[Stored data entries]
BEGIN
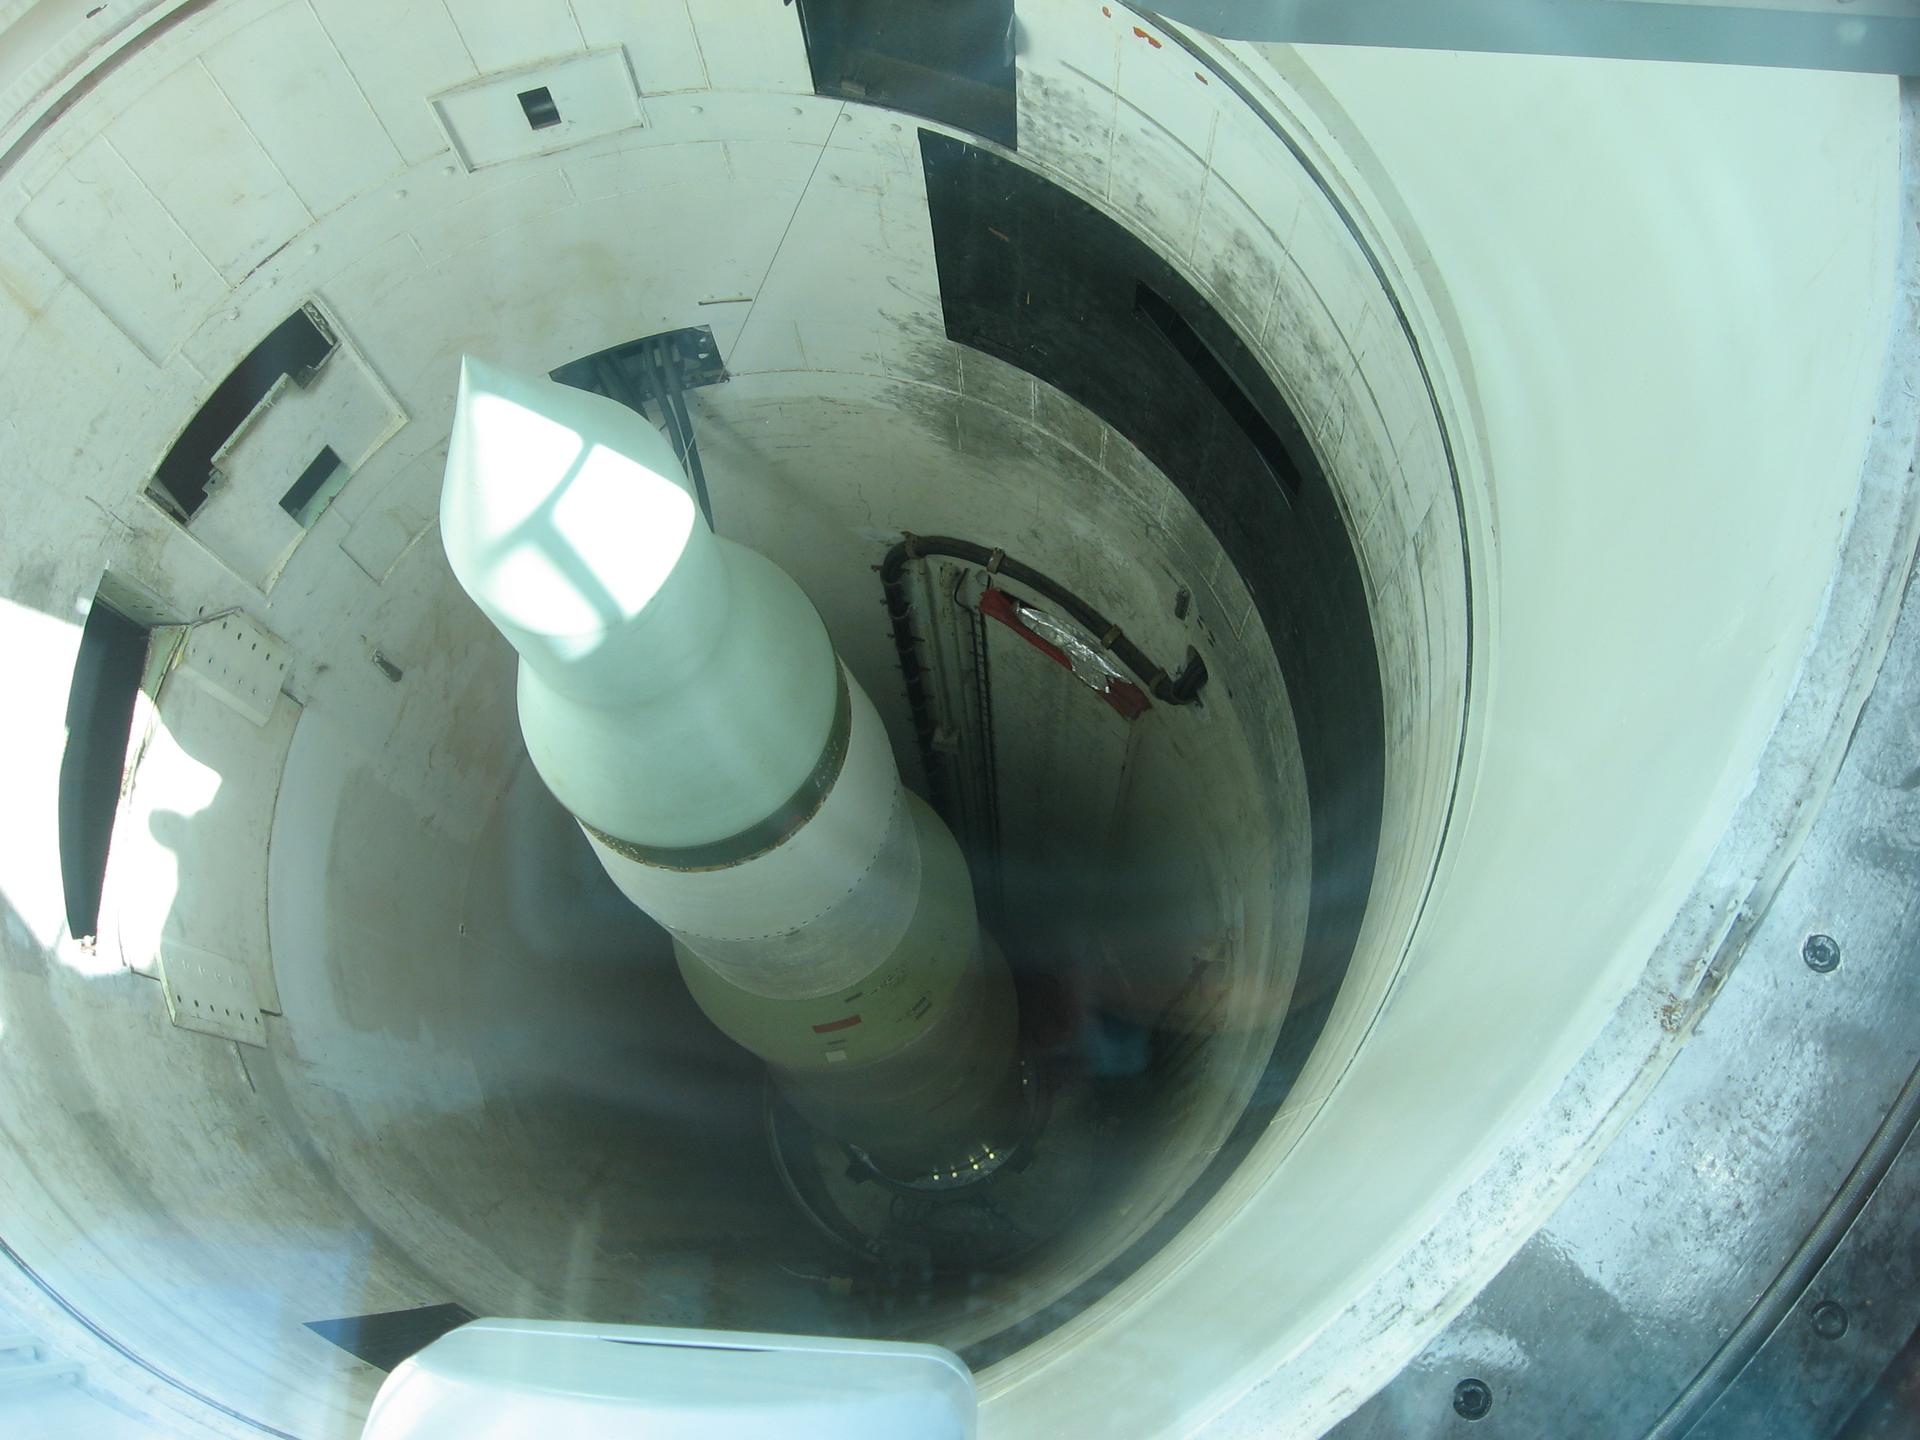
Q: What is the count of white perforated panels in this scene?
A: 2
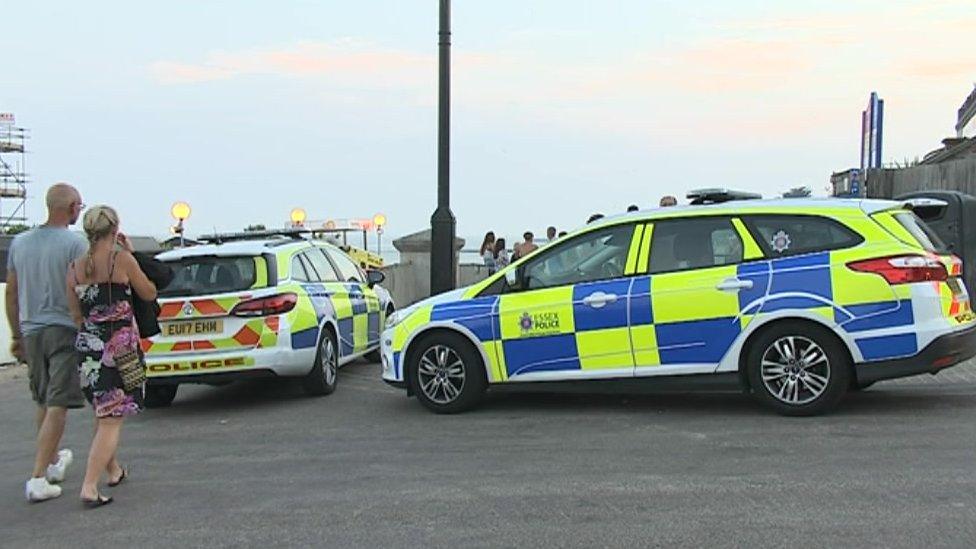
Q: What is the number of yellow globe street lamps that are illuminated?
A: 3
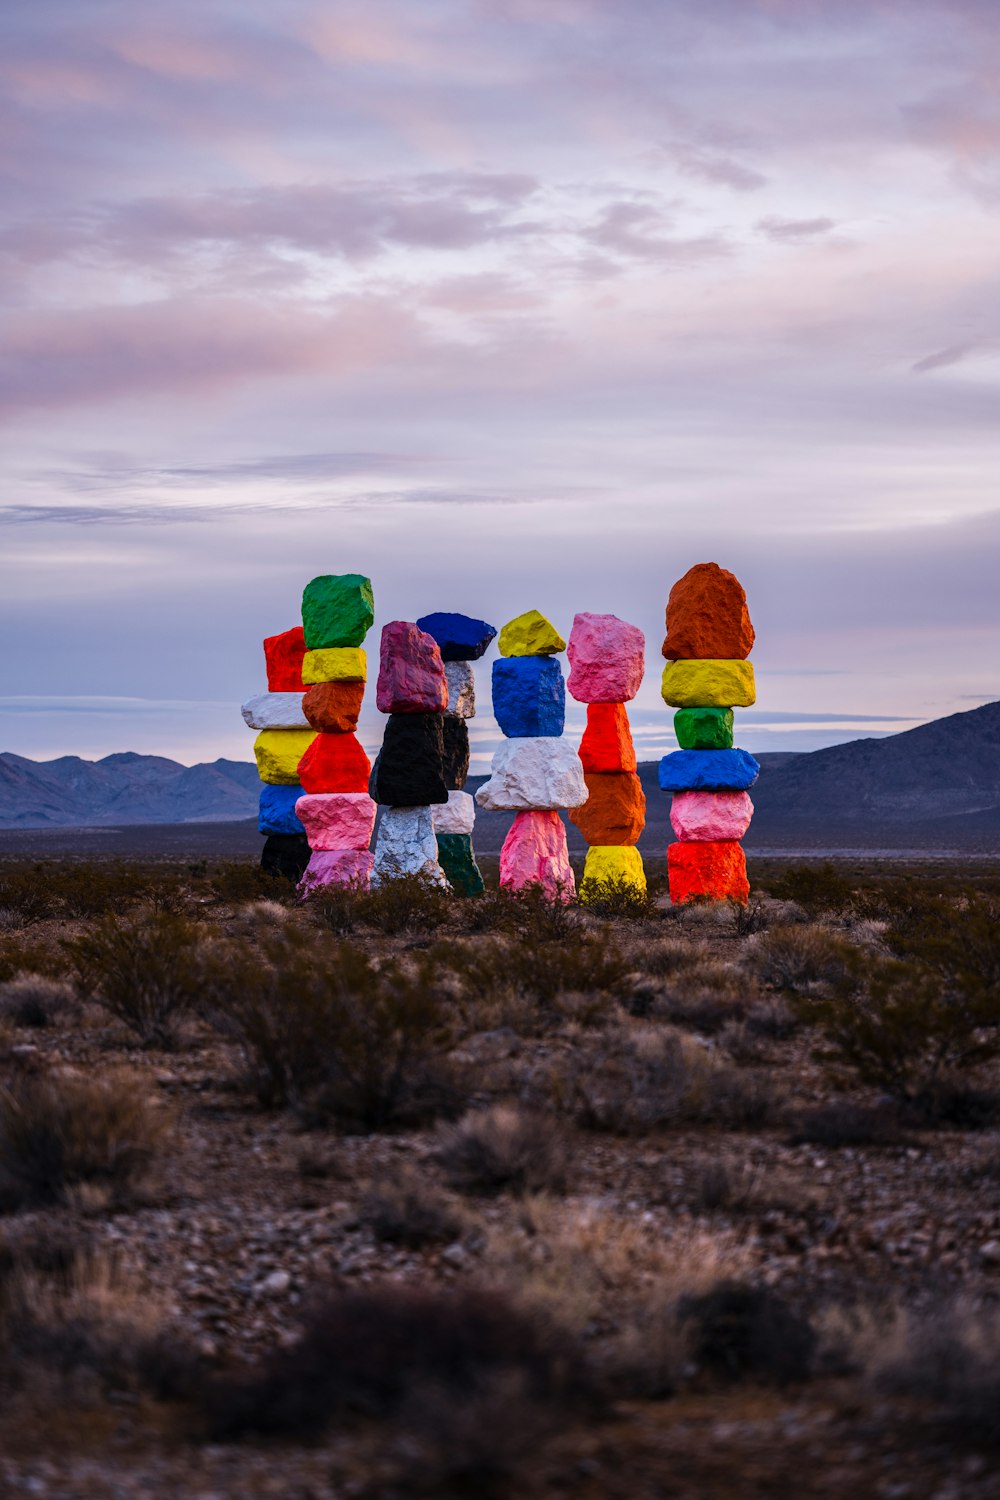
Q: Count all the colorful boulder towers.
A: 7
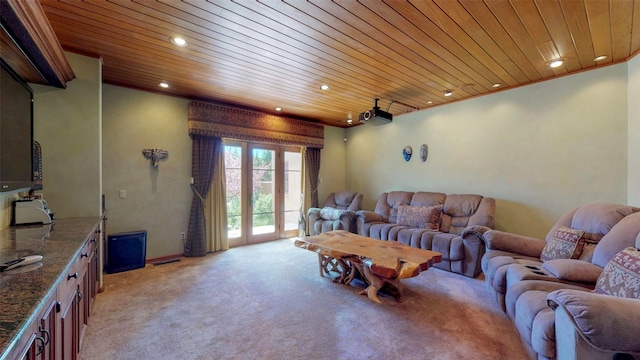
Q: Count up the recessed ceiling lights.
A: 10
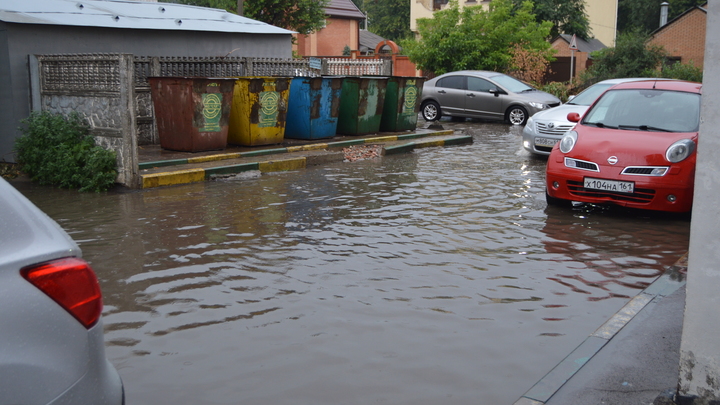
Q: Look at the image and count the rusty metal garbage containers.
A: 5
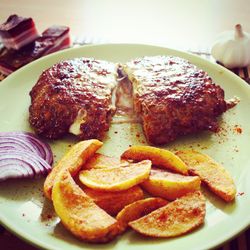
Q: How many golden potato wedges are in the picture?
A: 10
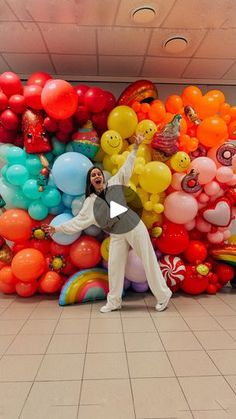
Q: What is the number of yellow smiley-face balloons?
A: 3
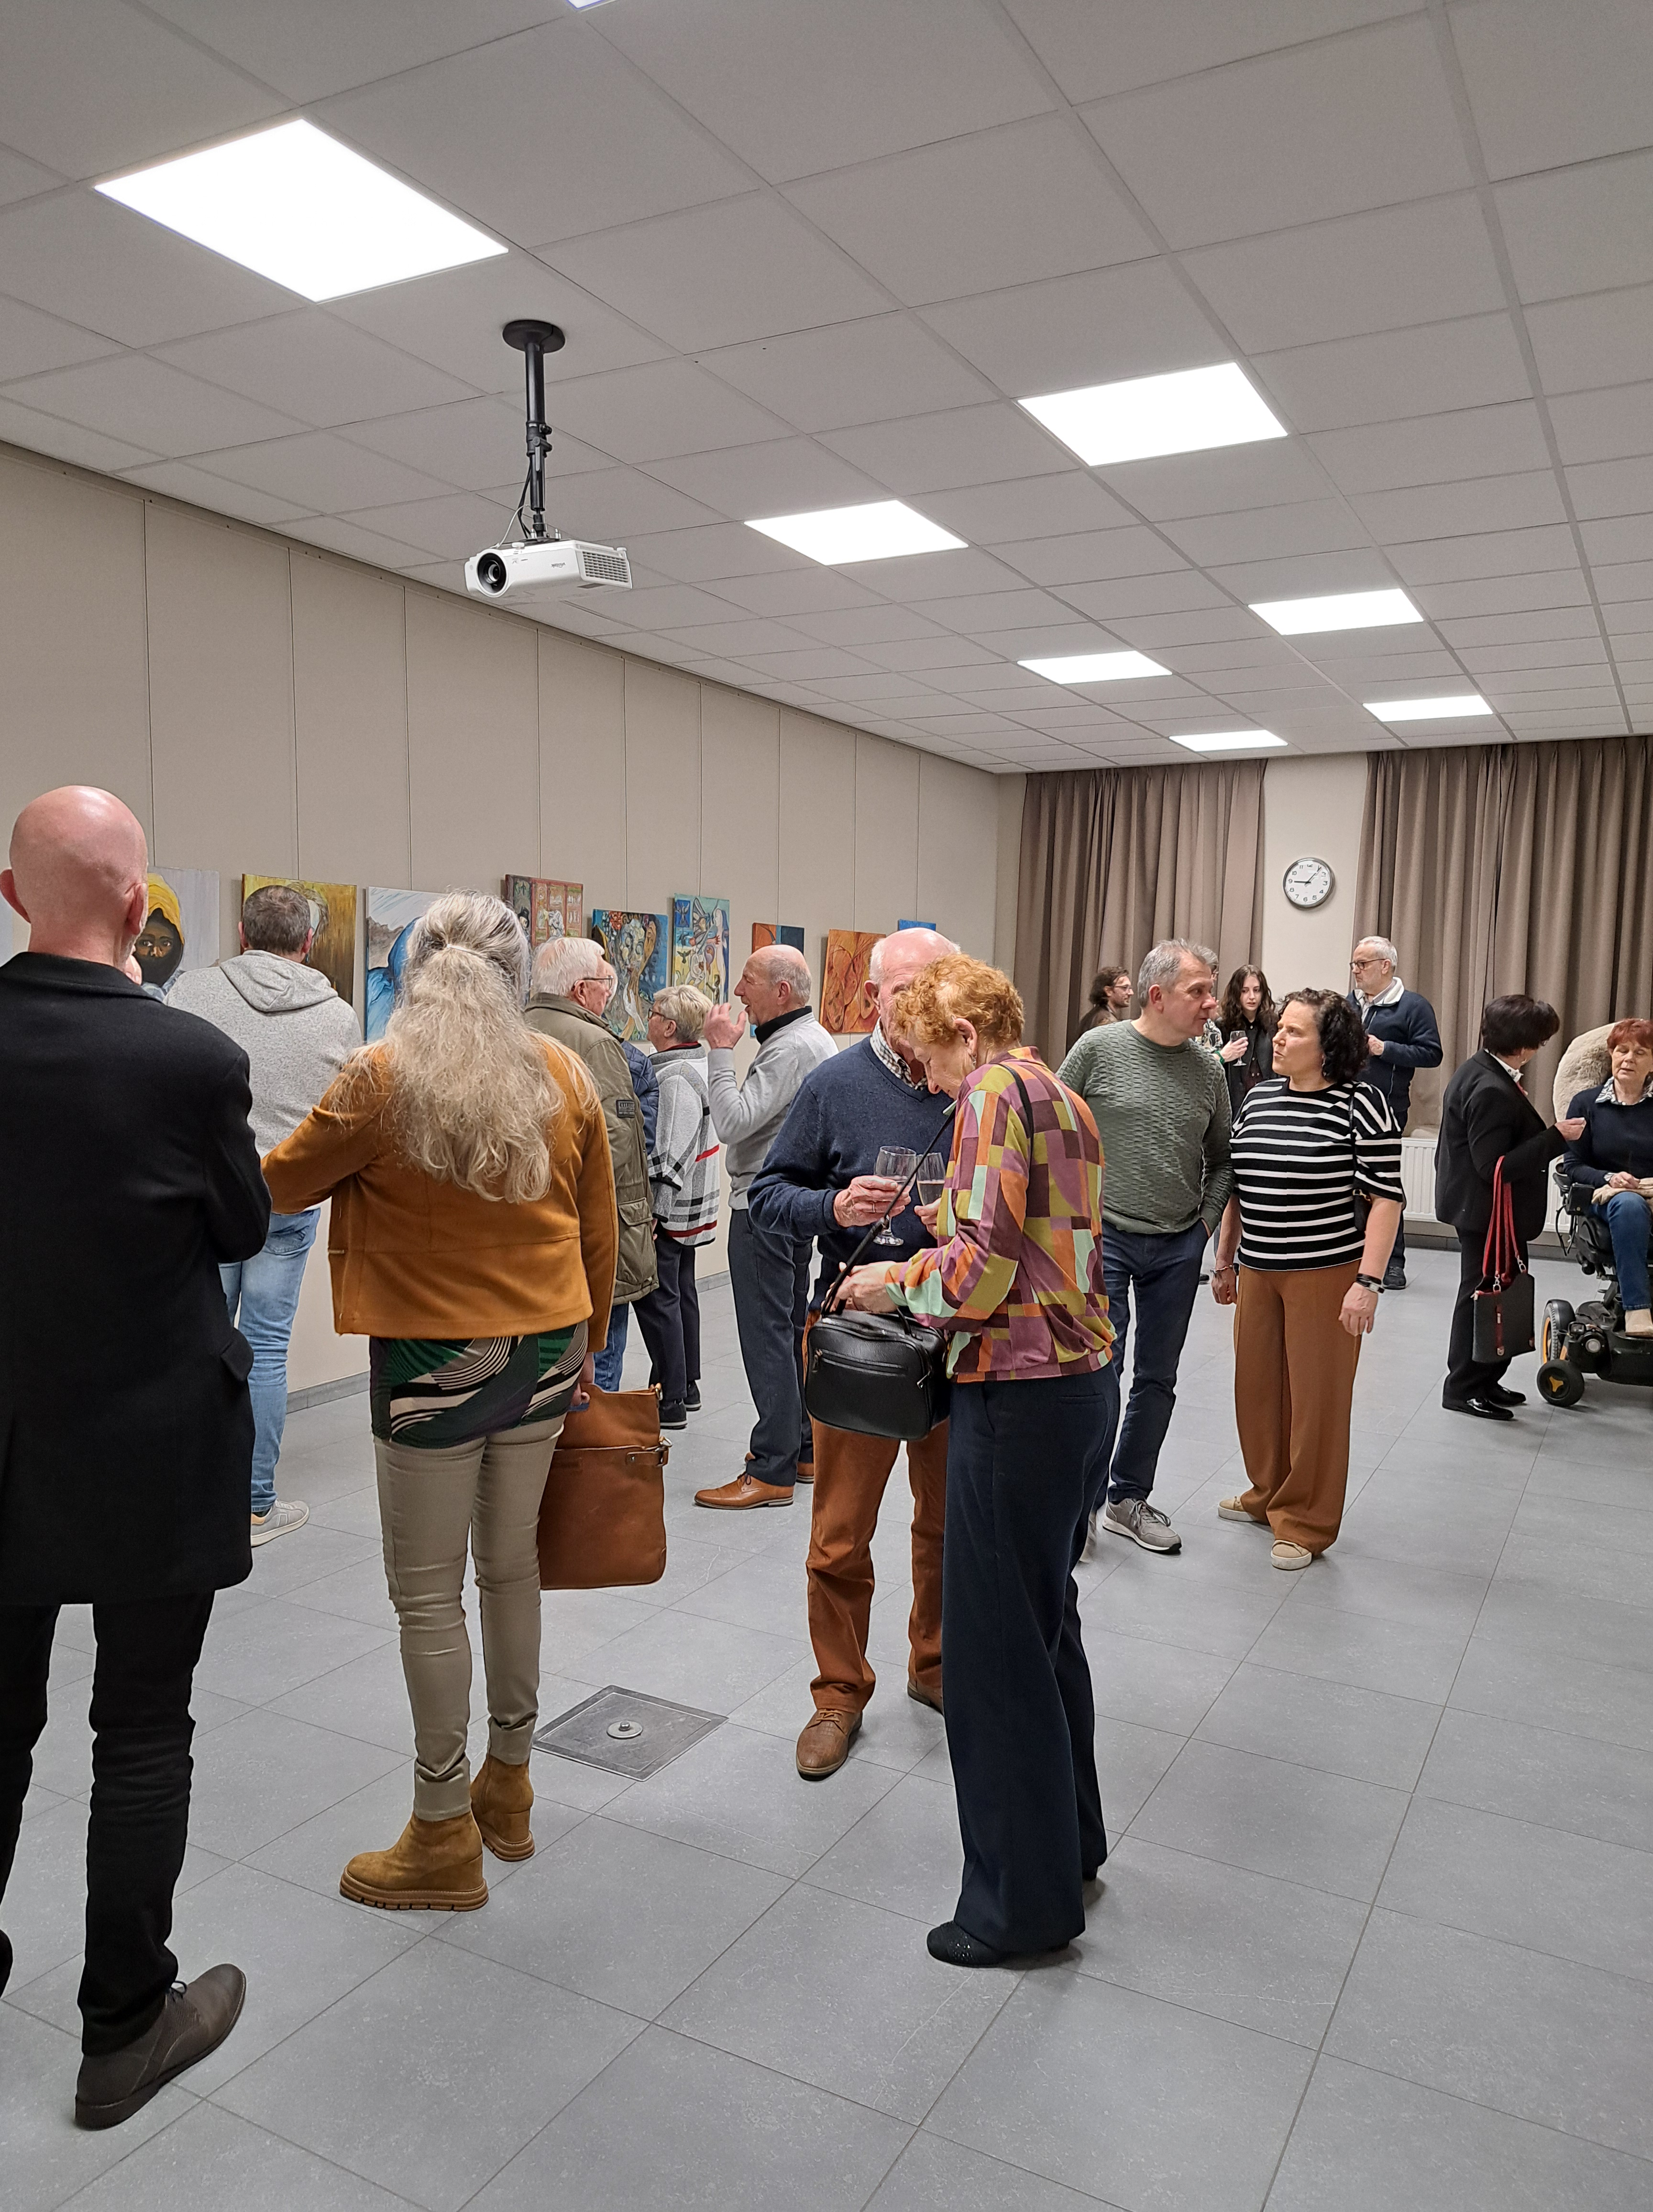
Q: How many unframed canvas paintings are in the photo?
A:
END
Exclude all pictures and reproduce verbatim the lines running from the line that contains "Q: How many golden" to the end of the data above, both ends included.

Solved exercise:
Q: How many golden potato wedges are in the picture?
A: 10
Q: What is the number of yellow smiley-face balloons?
A: 3
Q: How many unframed canvas paintings are in the photo?
A:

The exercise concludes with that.